# Anyone own the Canon EF 200mm f/2.8 L II?



## pulseimages (Jan 8, 2015)

I have a Canon EF 70-200 2.8 L non-IS lens now that is just too heavy to hand hold anymore and all I ever use it at is at 200mm when I do use it. I'm thinking of selling it and getting the Canon EF 200mm f/2.8 L II. Is this prime more manageable for hand held shooting? Thanks!


----------



## Sporgon (Jan 8, 2015)

pulseimages said:


> I have a Canon EF 70-200 2.8 L non-IS lens now that is just too heavy to hand hold anymore and all I ever use it at is at 200mm when I do use it. I'm thinking of selling it and getting the Canon EF 200mm f/2.8 L II. Is this prime more manageable for hand held shooting? Thanks!
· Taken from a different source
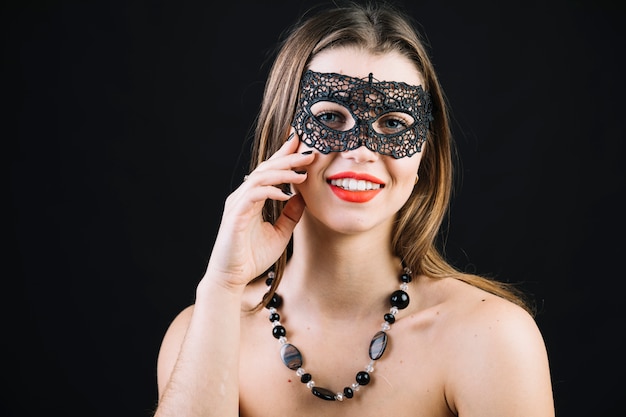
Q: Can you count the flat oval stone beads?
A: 3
It is definitely more 'handy' that the xx-200 / 2.8 zooms, and about half the weight. I ended up going down the 85 - 135 - 200 prime route, because I wanted speed without weight, or at least not as much weight as an f2.8 70-200. It's all compromises of one sort or another. The 70-200 f2.8 IS II is optically better than the primes. ( excluding 85/1.2).
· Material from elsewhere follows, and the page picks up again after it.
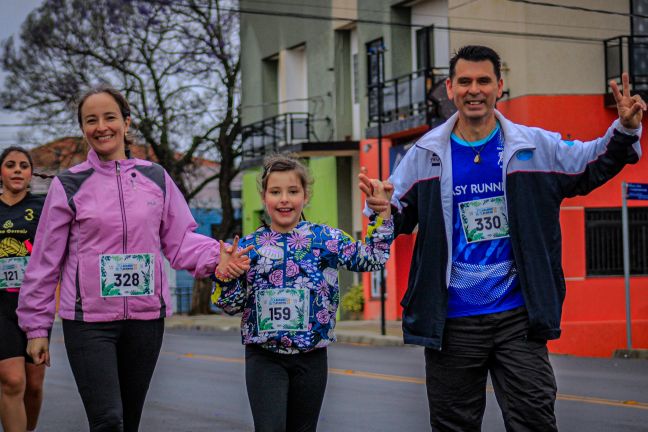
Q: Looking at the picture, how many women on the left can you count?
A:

I've been in photography for many years and I know how unnecessarily large, heavy gear becomes unpopular over time. But then you have to define unnecessarily....


----------



## Dantana (Jan 8, 2015)

I have the 200 2.8 L II, and really like it. I went that route primarily based on cost and what other lenses I had at the time. I do like that it's smaller and lighter, though I haven't owned any of the 70-200 zooms to compare it to.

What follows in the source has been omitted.